▶ [Provided material]
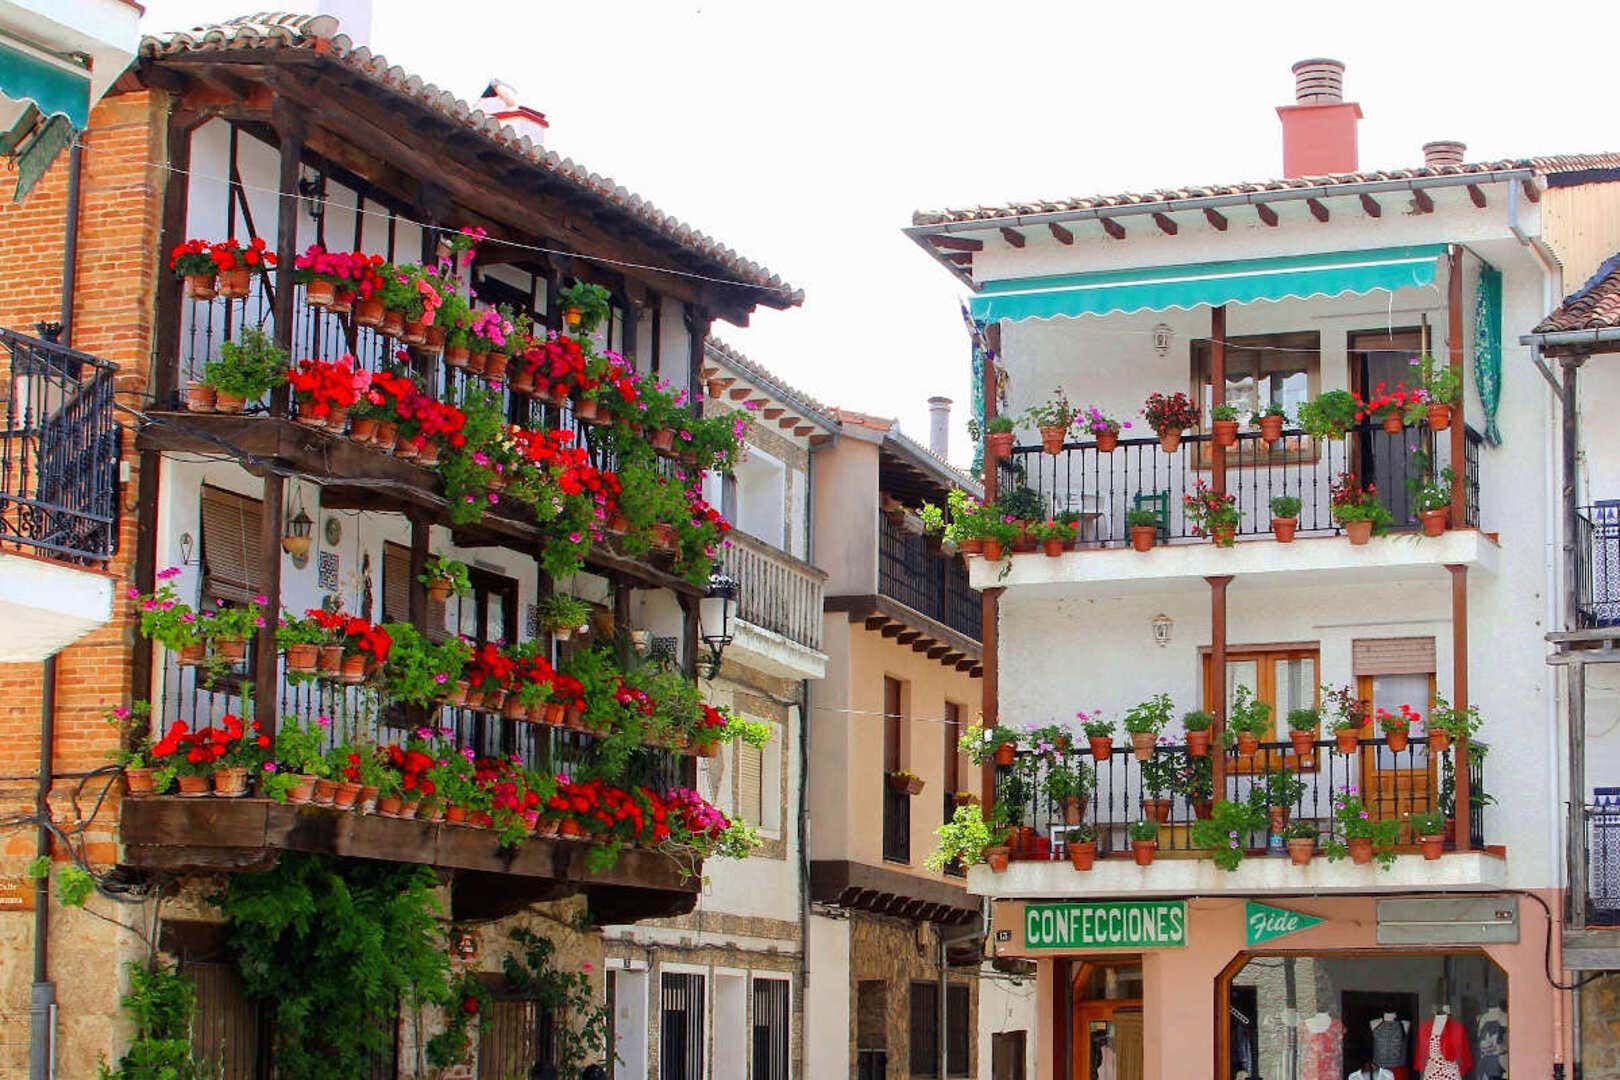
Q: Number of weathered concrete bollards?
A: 0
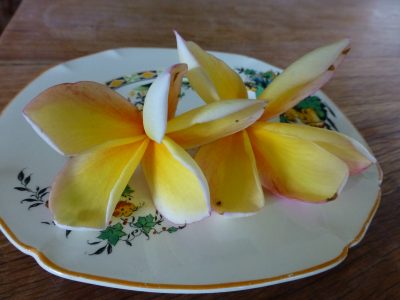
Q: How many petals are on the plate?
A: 10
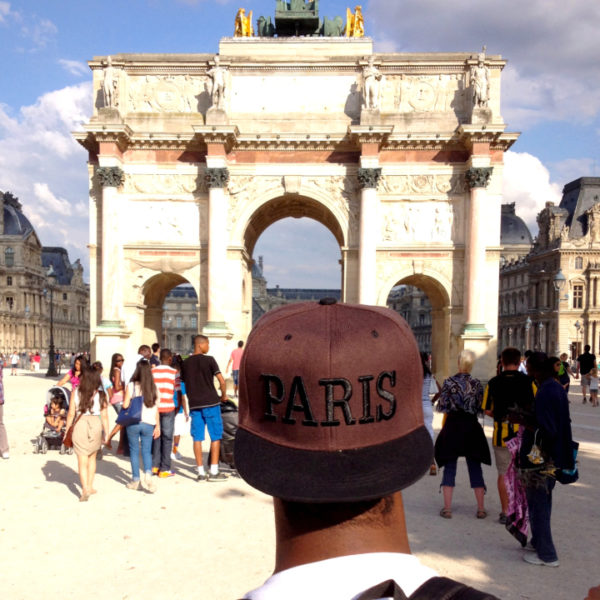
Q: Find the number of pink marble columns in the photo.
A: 4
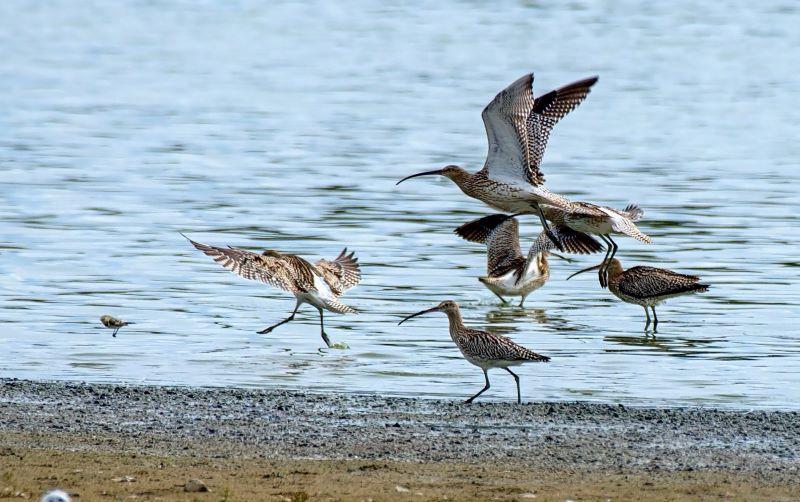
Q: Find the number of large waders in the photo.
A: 6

▶ [Problem]
Pictures are to be left out. Everything else in the records above gets repeated exactly.

▶ [Task solution]
Q: Number of weathered concrete bollards?
A: 0
Q: How many petals are on the plate?
A: 10
Q: Find the number of pink marble columns in the photo.
A: 4
Q: Find the number of large waders in the photo.
A: 6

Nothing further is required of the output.